How cruel and indifferent have we become! How do we tolerate these types of things in our community? And it is only getting worse. How many future leaders in Klal Yisrael are going to be lost because people are afraid of taking a stand for what is right because they might fodder for the blogs and commentators in cyberspace?
Over the last few years, we’ve grown accustomed to the “pushing of the envelope” by the extreme left-wing Modern Orthodox camp and have even become used to the deafening silence from the rabbinic organizations where some of these people are still members, in not taking a stand on behalf of our mesorah. Slowly (it’s always slowly) they have worked their way out of Orthodoxy completely.
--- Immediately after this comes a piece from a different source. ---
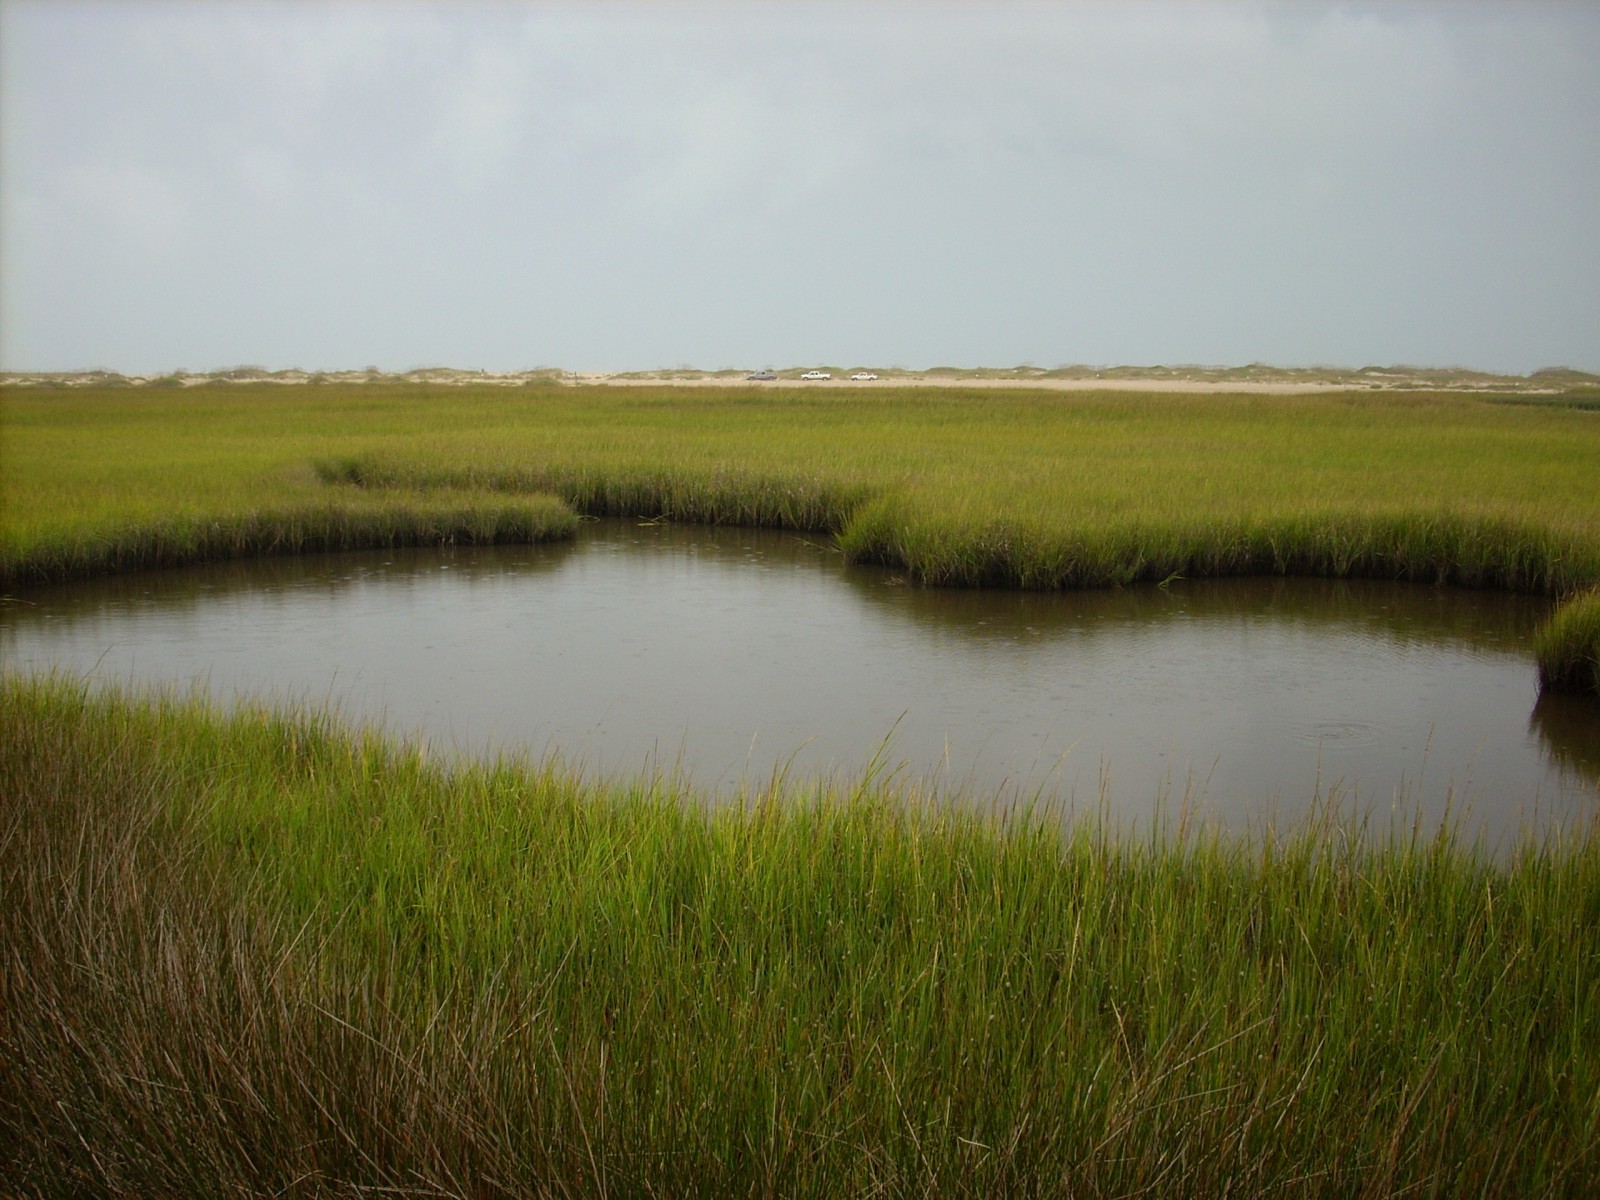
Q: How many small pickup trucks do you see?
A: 3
What I find quite baffling, though, is that we always hear that they are motivated by ahavas Yisrael and are concerned for the underdog. What an untruthful statement to make. When they come up with their new ideas that have always been rejected by the followers of mesorah (including their own rebbeim), do they even think for a moment that it will result in a deeper division with the bulk of Orthodox Jewry? Is it worth the machlokes? Why isn’t ahavas Yisrael taken into account then as well? The answer is, it’s not about ahavas Yisrael, it’s about pushing an agenda to blur the differences between Modern Orthodoxy and Conservative Judaism. Would a dog lover who abuses cats be called an “animal lover”? I would say not.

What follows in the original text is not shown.